You could introduce a feature maybe like multi-admin verification where you cannot perform certain destructive commands on storage without someone else approving it.

What are the limitations to what storage vendors can do? What part of the overall strategy does storage fulfil?

McKean: The limitation, obviously, is that it’s just at the storage layer. Now, that layer is as vital as any other layer. Having protection and detection at the storage layer is as important as having it on somebody’s laptop or something running at the edge of the network.

But that is just one layer. The storage layer can’t stop someone’s device being infected by malware because they’ve clicked a phishing link. But that’s not to say you can’t do lots and lots at the storage layer to hopefully be that last line of defence should someone have got right through the network and then have access to the storage.

If your storage can stop attacks or spot attacks, that’s vital, but also you should always have a way to lock in certain amounts of data.
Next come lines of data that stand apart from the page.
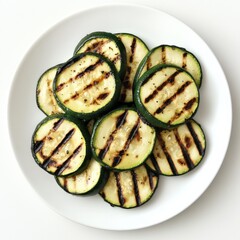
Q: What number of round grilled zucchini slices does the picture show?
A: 11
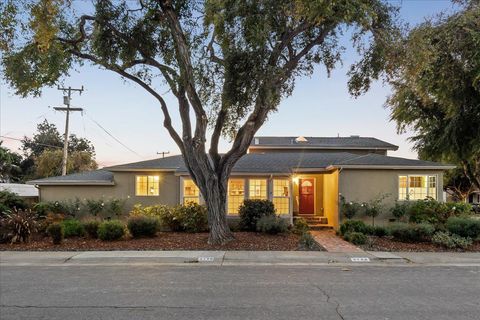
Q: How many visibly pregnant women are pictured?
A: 0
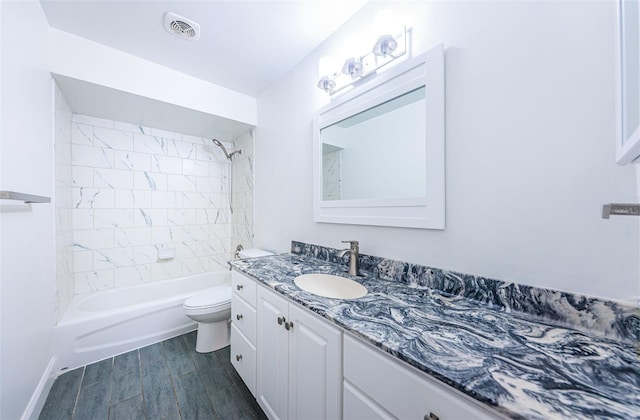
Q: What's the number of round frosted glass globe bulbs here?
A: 3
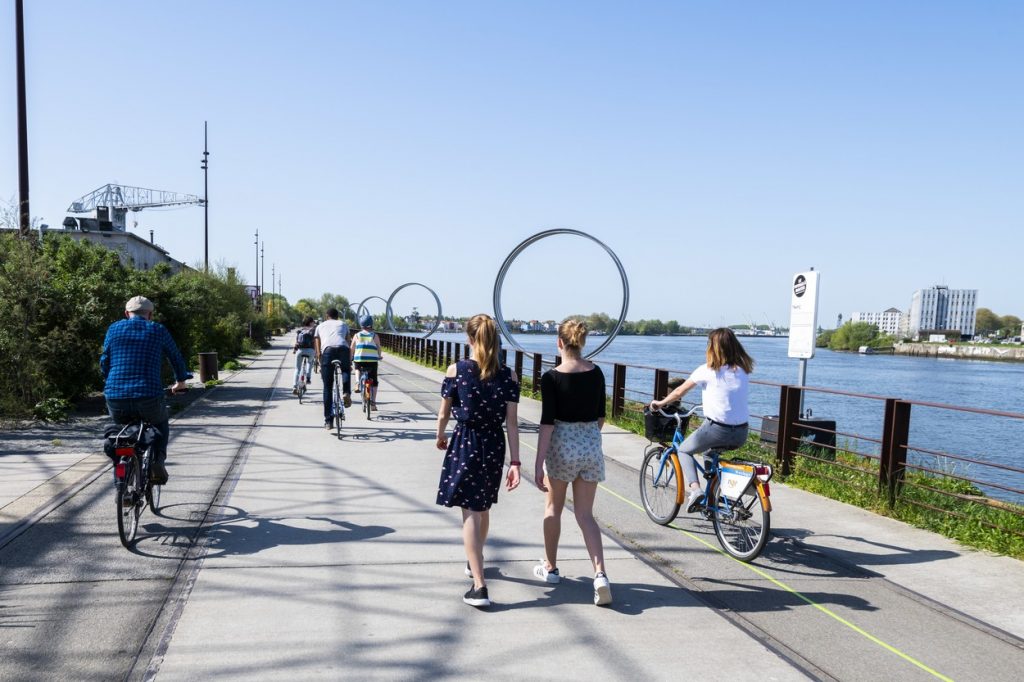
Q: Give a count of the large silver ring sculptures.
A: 4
It’s about that “assuming breach” part of the zero-trust architecture.

There should be a way on storage to say, “OK, we’re going to take a copy of this data and we’re going to lock it away for two months, five years, however long that is.”

And that way, even if all those other steps and the protection measures you’ve put in place are breached, you have a copy of data that is good from five weeks ago, five months, a year, and so on. So, I think there are limitations, and it’s basically that it’s just at the storage layer.
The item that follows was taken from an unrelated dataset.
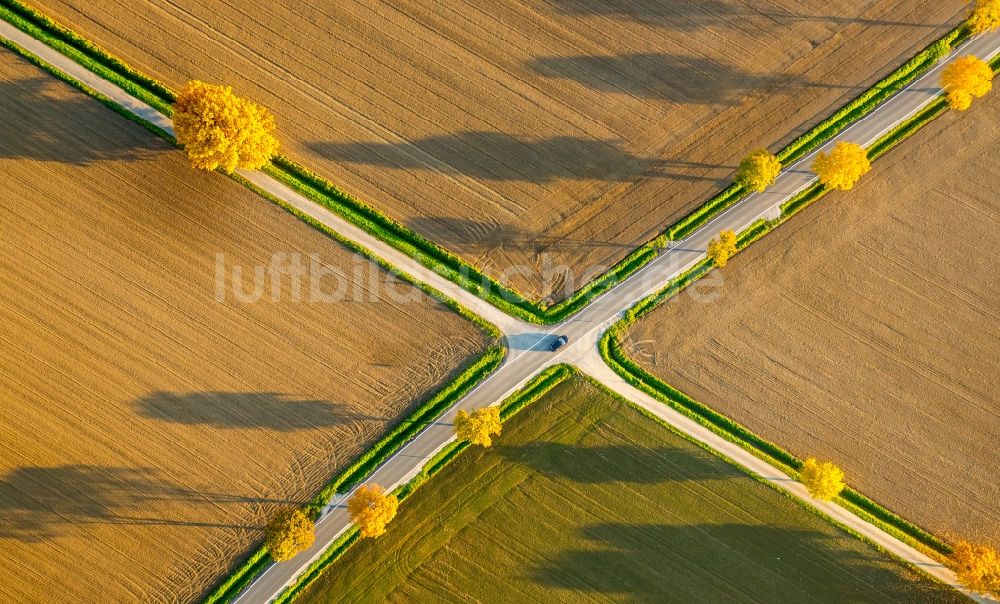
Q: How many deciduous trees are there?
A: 11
However, there can still be a lot that you can do at that storage layer that could potentially be a real saving grace for a company that has had its network infected by malware.

What I take from that is that storage, in a sense, is like a backstop. Would you agree with that?

McKean: I always think of it as the goalkeeper in a football team. If you get past the attackers and dribble through the midfield, and even if you get past the defence, you’ve got that last line of defence.

You’ve got that goalkeeper that’s stopping the attacker getting access to the thing they really want access to, because it’s with the data that an attacker can best monetise an attack.